Towards Understanding Neural Collapse: The Effects of Batch Normalization and Weight Decay
Leyan Pan, Xinyuan Cao
TL;DR
The paper analyzes Neural Collapse (NC) — a geometric arrangement where last-layer features within a class collapse and different classes spread as a simplex ETF — through the lens of last-layer Batch Normalization (BN) and Weight Decay (WD). By framing the problem in a layer-peeled model with near-optimal cross-entropy loss, it derives explicit bounds on intra-class and inter-class cosine similarities that quantify NC proximity, demonstrating that BN and sufficiently large WD strengthen NC guarantees.
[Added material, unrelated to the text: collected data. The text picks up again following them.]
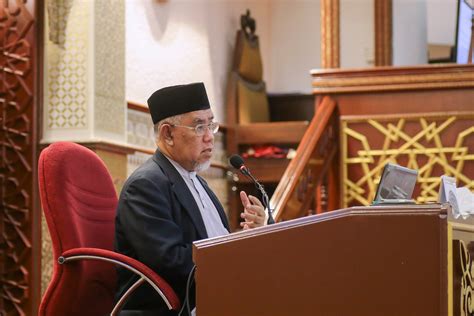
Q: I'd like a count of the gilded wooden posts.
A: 2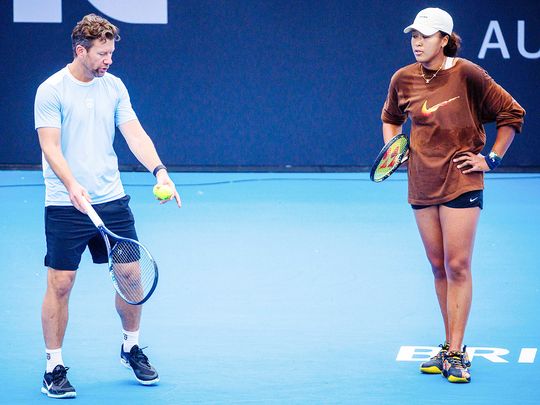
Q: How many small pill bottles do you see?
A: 0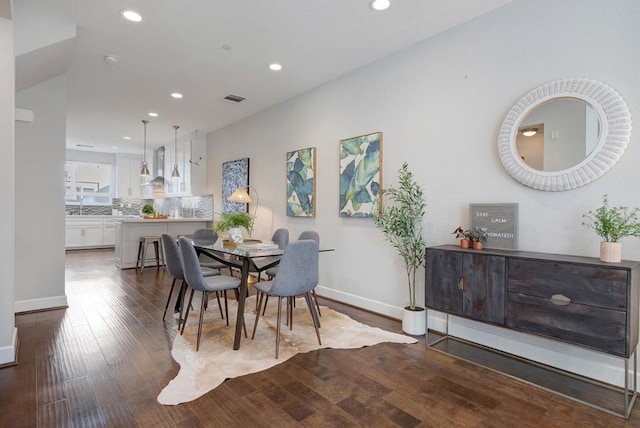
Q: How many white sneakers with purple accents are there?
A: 0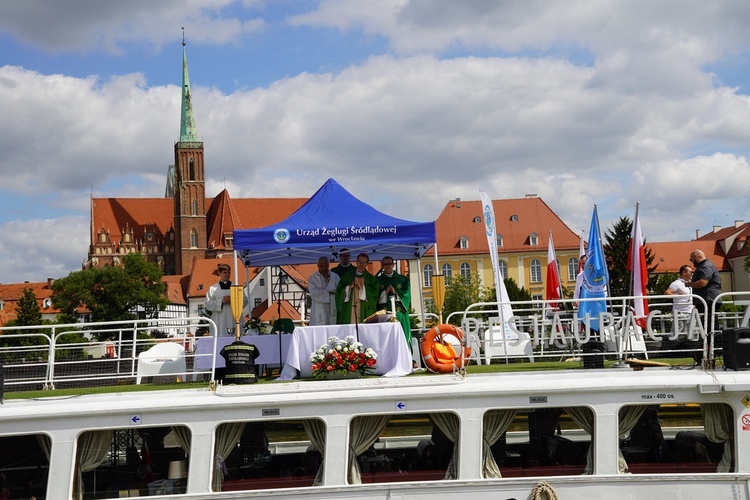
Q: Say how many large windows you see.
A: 6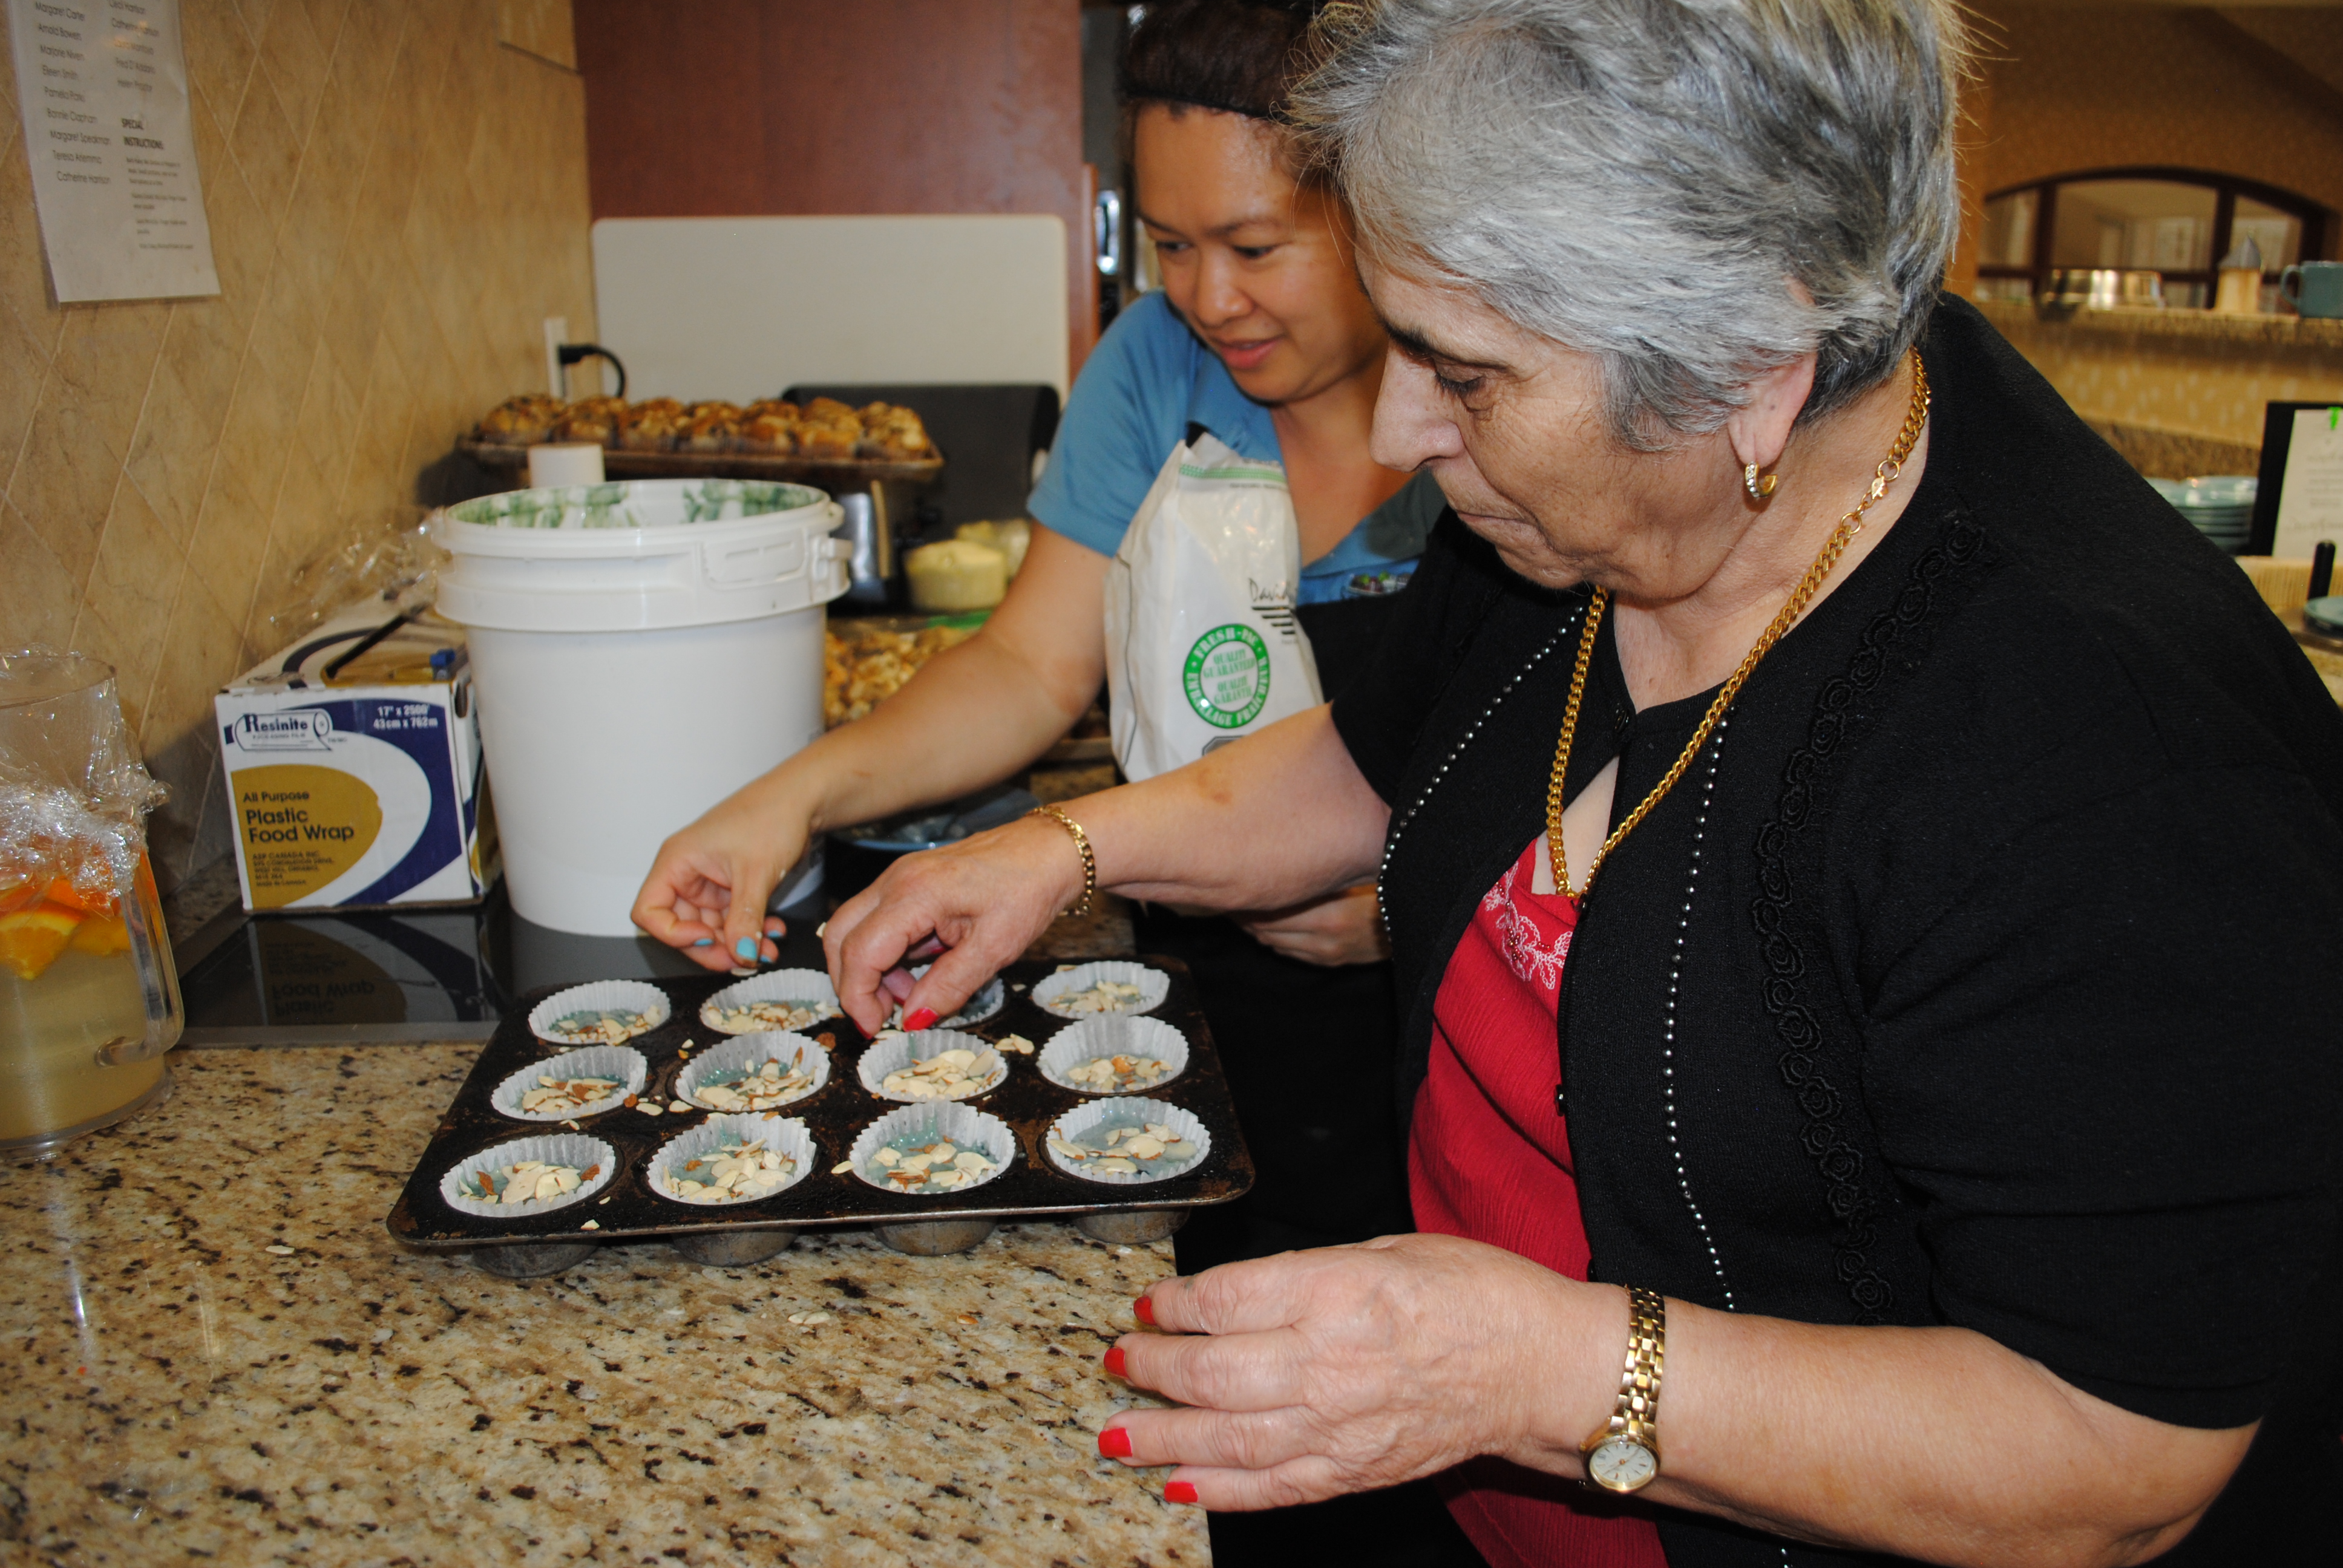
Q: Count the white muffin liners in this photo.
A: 12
Theoretical results are complemented by extensive experiments on synthetic and real datasets (MNIST, CIFAR-10/100, ImageNet32), which show that BN plus higher WD values yield stronger NC proximity, especially as training loss decreases and last-layer feature norms shrink. Overall, the work provides a new optimization-agnostic perspective on how BN and WD shape feature geometry, with implications for understanding generalization and the role of normalization in deep networks.
Abstract
Neural Collapse (NC) is a geometric structure recently observed at the terminal phase of training deep neural networks, which states that last-layer feature vectors for the same class would "collapse" to a single point, while features of different classes become equally separated. We demonstrate that batch normalization (BN) and weight decay (WD) critically influence the emergence of NC. In the near-optimal loss regime, we establish an asymptotic lower bound on the emergence of NC that depends only on the WD value, training loss, and the presence of last-layer BN. Our experiments substantiate theoretical insights by showing that models demonstrate a stronger presence of NC with BN, appropriate WD values, lower loss, and lower last-layer feature norm. Our findings offer a novel perspective in studying the role of BN and WD in shaping neural network features.